Comparative Research: An Old Yet Unfamiliar Method

Document Type : Editorial


1 PhD Student of Reproductive Health, Nursing and Midwifery Care Research Center, Mashhad University of Medical Sciences, Mashhad, Iran

2 a) Professor, Nursing and Midwifery Care Research Center, Mashhad University of Medical Sciences, Mashhad, Iran b) Department of Midwifery, School of Nursing and Midwifery, Mashhad University of Medical Sciences, Mashhad, Iran

Comparative research is the study of similarities and differences between two or more cases (1). The history of comparative research methods can be traced back to ancient Greece (2). The present popularity of this research design is due to globalization and higher awareness of socio-cultural differences (2). Although comparative studies are widely used in different disciplines, such as philosophy, anthropology, sociology, law, education, politics, and health; there is a small number of texts on the principles and methodology of this research design (1–4).

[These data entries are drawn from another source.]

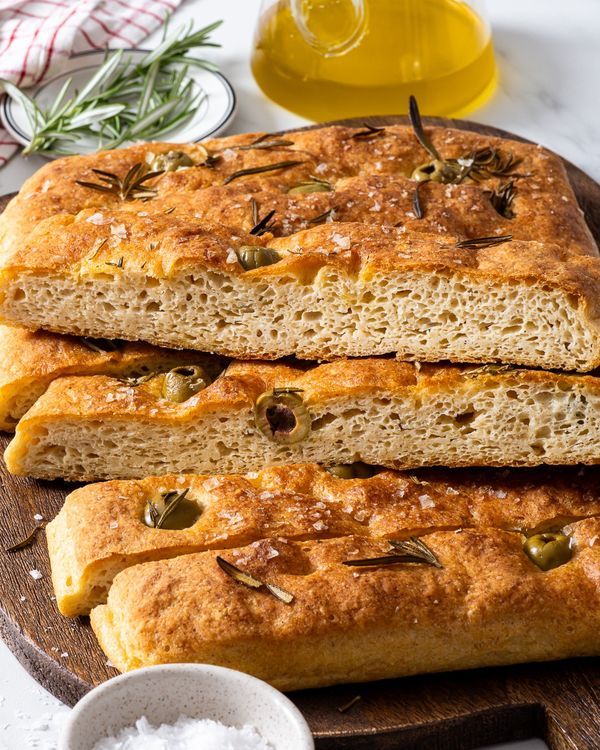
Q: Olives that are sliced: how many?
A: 1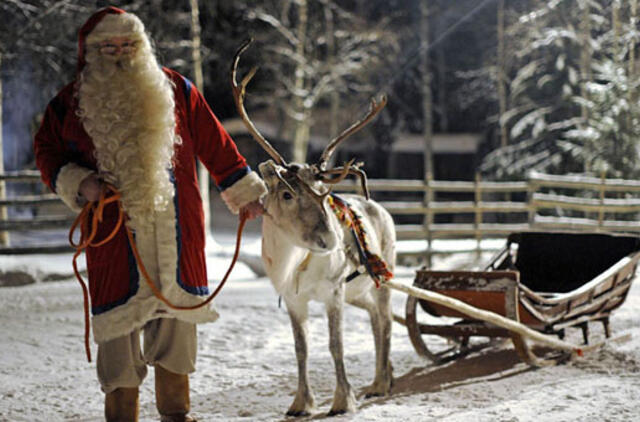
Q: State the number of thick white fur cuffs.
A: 2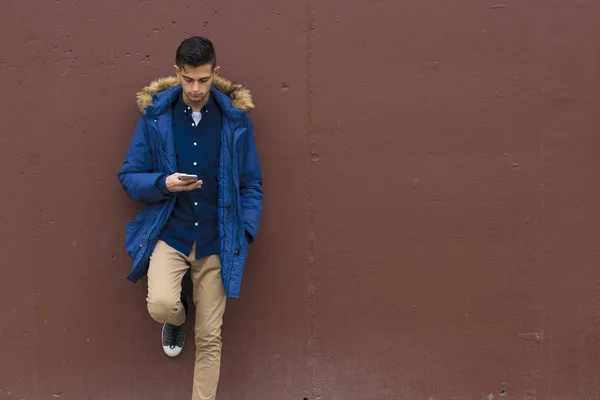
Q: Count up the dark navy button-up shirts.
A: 1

In doing comparative research, researchers compare a particular issue within different contexts through quantitative or qualitative approaches (5,6). Comparisons are carried out on different levels including regional, national, or wider geographical boundaries based on specific subjects or areas of interest. There are various types of comparative studies in regard to the context, including but not limited to cross-cultural, cross-national, cross-system, or cross-institutional (1,5). It is also possible to compare a single context through different time frames (6).

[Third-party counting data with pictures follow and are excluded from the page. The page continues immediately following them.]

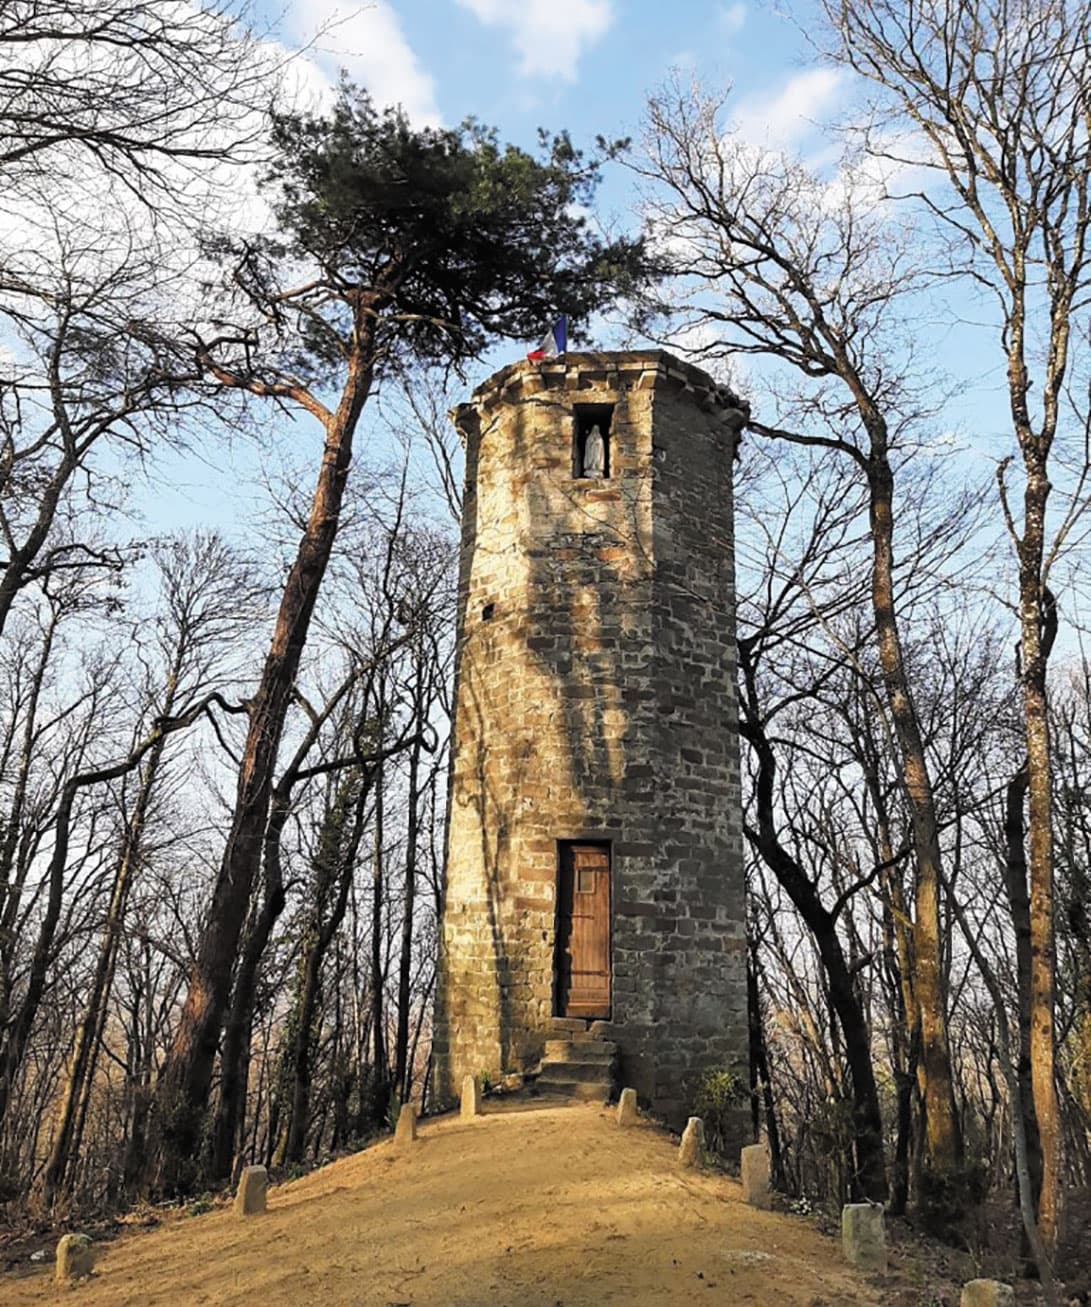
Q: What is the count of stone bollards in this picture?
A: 9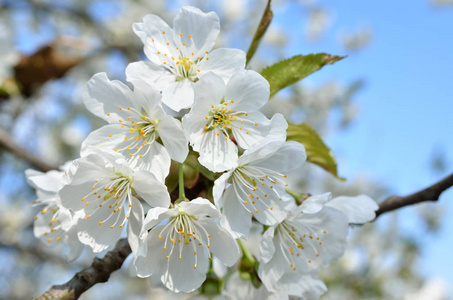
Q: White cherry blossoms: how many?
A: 8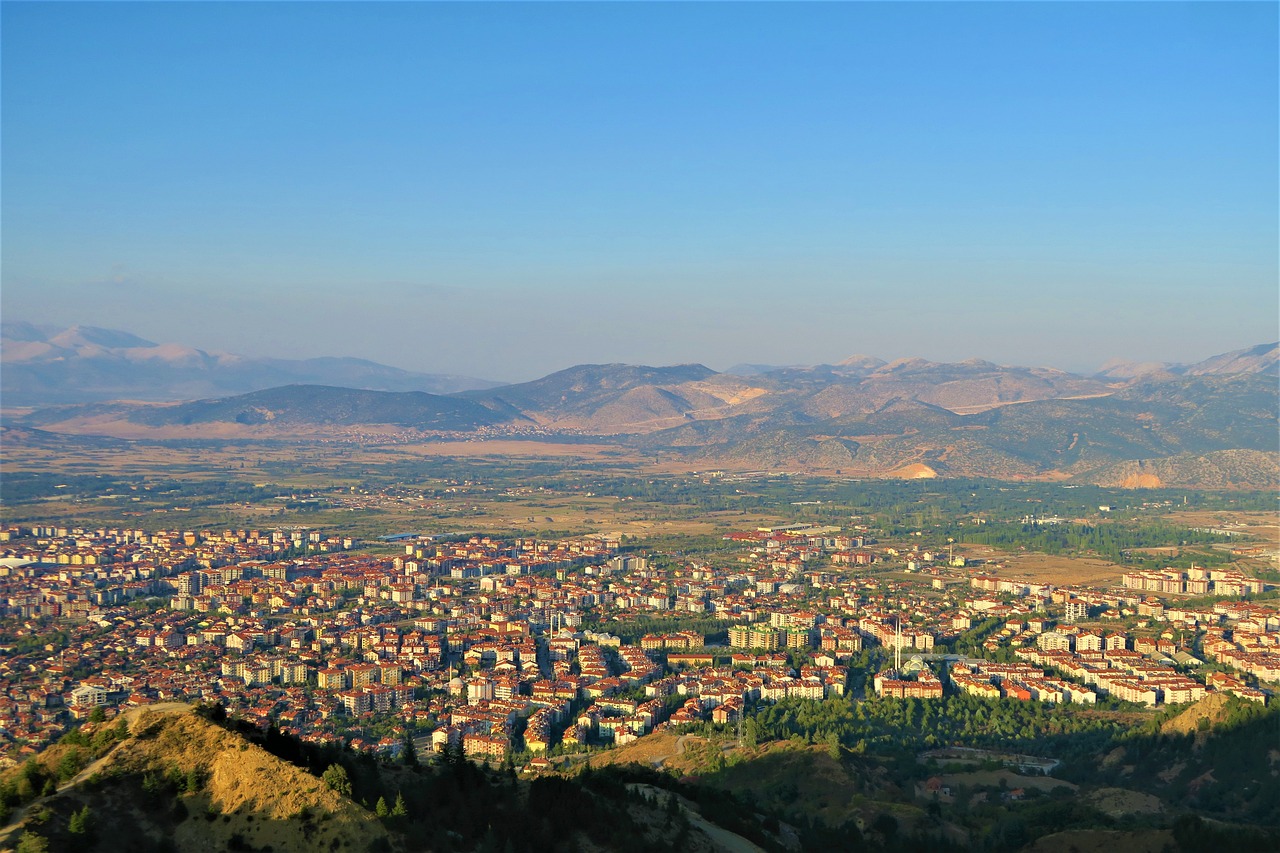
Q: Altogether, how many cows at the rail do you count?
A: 0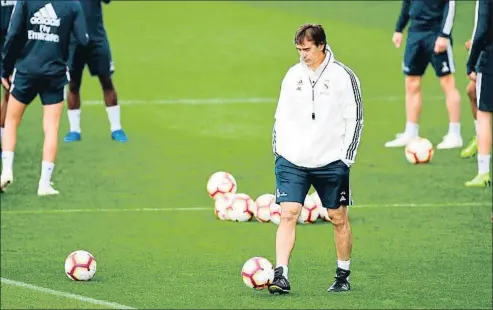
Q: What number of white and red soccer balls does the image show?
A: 10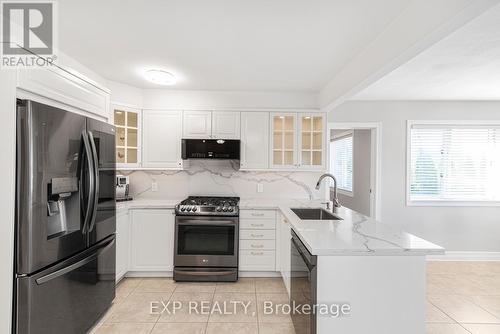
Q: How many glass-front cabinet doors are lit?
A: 3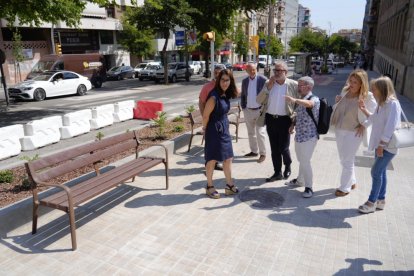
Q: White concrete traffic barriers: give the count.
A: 5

The goal of comparative research is to describe, explore and explain the similarities and differences of the cases under study. Conducting comparative research expands one's knowledge and understanding of their own culture, country, or system and those of others. Testing a theory across diverse settings, learning from policy initiatives of others, improving the international understanding of a particular issue, identifying marginalized cultural forms, and evaluating the scope and value of certain phenomena are amongst the aims of comparative research, and it is up to the researcher to identify which of these aims they are targeting for (1,3,5). Indeed, results of comparative studies lead to discovering the knowledge gap and opening new directions and opportunities for future research about issues that researchers may not have been aware of, beforehand (5). Comparative research in the health sciences helps finding solutions and making decisions that will improve the health-related issues. Also, it provides a chance to adopt more effective and/or new practices, procedures, or guidelines from other contexts (1).

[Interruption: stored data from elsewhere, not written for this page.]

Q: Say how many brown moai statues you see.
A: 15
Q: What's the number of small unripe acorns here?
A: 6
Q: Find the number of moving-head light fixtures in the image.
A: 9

There are multiple approaches for data collection in comparative research, which must be chosen based on the research question and whether the research has a quantitative or qualitative approach. Researchers can use a variety of data sources, which are categorized into two groups: primary and secondary data. While primary data can be gathered by observations, questionnaires, surveys, interviews, scales, and measurements; secondary data is existing data that can be accessed through databases, publications, and censuses among other ways (1).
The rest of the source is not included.